You’ll see what I mean in the next response -
- Python Interpreter: When you SSH into the VM, you can check which Python interpreter is being used by default. Run which python and which python3 to see the paths to the Python interpreters. Then, use pip list or pip3 list to see if the google-cloud-secret-manager is listed there.
Oddly enough, though I hadn’t specified conda on my dataproc cluster, it seems like conda is automatically set in the paths:
annabel:~$ which python
/opt/conda/default/bin/python
annabel:~$ which python3
/opt/conda/default/bin/python3
When looking at the system paths in general, it seems like the paths mostly point to conda -
annabel:~$ python -m site
sys.path = [
‘/home/annabel’,
‘/opt/conda/default/lib/python310.zip’,
‘/opt/conda/default/lib/python3.10’,
‘/opt/conda/default/lib/python3.10/lib-dynload’,
‘/opt/conda/default/lib/python3.10/site-packages’,
‘/usr/lib/spark/python’,
]
USER_BASE: ‘/home/annabel/.local’ (doesn’t exist)
USER_SITE: ‘/home/annabel/.local/lib/python3.10/site-packages’ (doesn’t exist)
ENABLE_USER_SITE: True
And when using pip list and pip3 list, I don’t see google-cloud-secret-manager in any of the lists.
annabel:~$ pip list
…
google-cloud-pubsub 2.13.12
google-cloud-redis 2.9.3
google-cloud-spanner 3.19.0
google-cloud-speech 2.15.1
google-cloud-storage 2.5.0
google-cloud-texttospeech 2.12.3
google-cloud-translate 3.8.4
google-cloud-vision 3.1.4
…
annabel:~$ pip3 list
…
google-cloud-pubsub 2.13.12
google-cloud-redis 2.9.3
google-cloud-spanner 3.19.0
google-cloud-speech 2.15.1
google-cloud-storage 2.5.0
google-cloud-texttospeech 2.12.3
google-cloud-translate 3.8.4
google-cloud-vision 3.1.4
…
- Dataproc Versions: Ensure that the version of Dataproc you are using is compatible with the google-cloud-secret-manager library. Although the library is installed, there might be compatibility issues with certain versions of Dataproc.
I guess given the results above, the library doesn’t seem to be installed correctly.
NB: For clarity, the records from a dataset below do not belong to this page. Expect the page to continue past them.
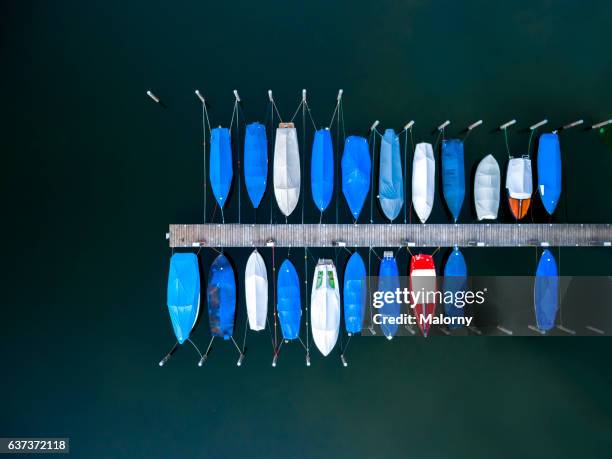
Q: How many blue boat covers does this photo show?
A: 14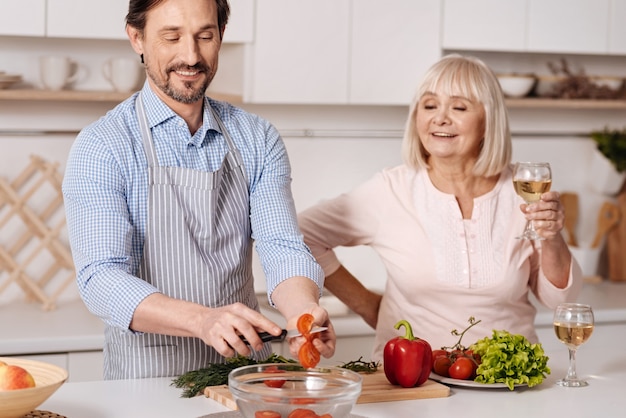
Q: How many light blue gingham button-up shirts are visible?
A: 1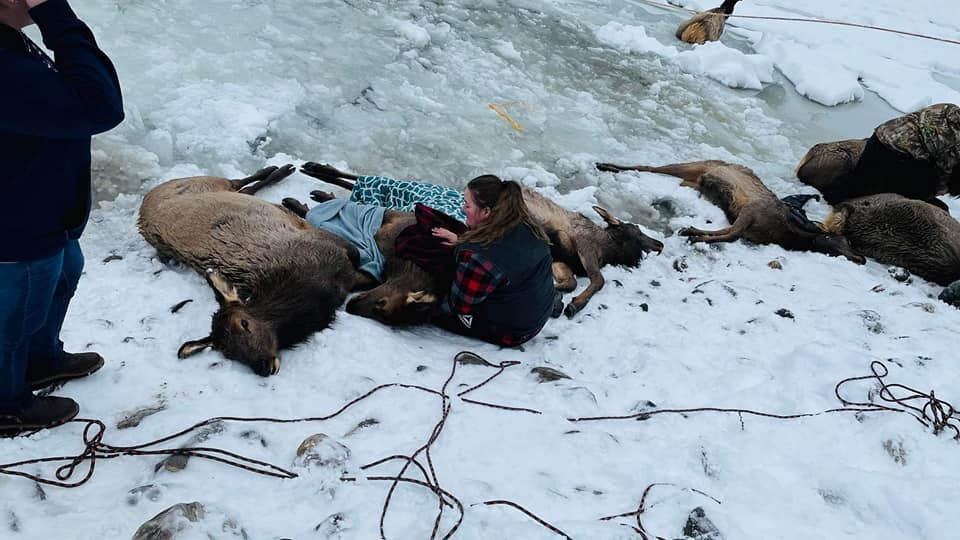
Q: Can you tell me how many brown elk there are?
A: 7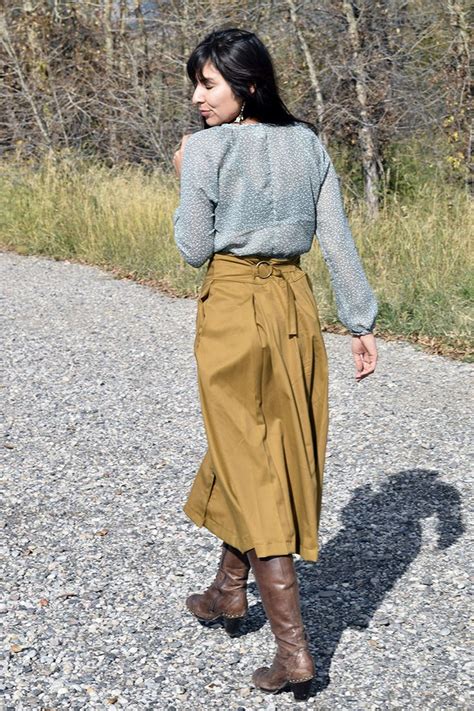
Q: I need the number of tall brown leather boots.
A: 2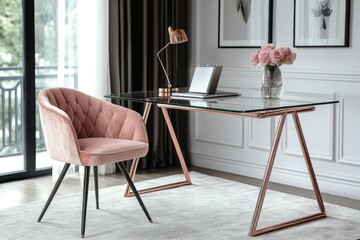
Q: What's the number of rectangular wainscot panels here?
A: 4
I double-checked the initialization code, and yes - the logs do indicate that it was successfully installed.
Downloading google_cloud_secret_manager-2.16.4-py2.py3-none-any.whl (116 kB)
━━━━━━━━━━━━━━━━━━━━━━━━━━━━━━━━━━━━━━━━ 116.6/116.6 kB 5.9 MB/s eta 0:00:00
Installing collected packages: google-cloud-secret-manager
Successfully installed google-cloud-secret-manager-2.16.4
- Use Initialization Actions to Set Environment Variables: You can use initialization actions not only to install packages but also to set environment variables or perform other setup tasks that might be necessary for your PySpark job to run correctly.
Given that I’m using a secret API key, I think I should be using Secret Manager for this though, right? In the case I just can’t get Dataproc running with this library though, I could also look into this as an alternative option.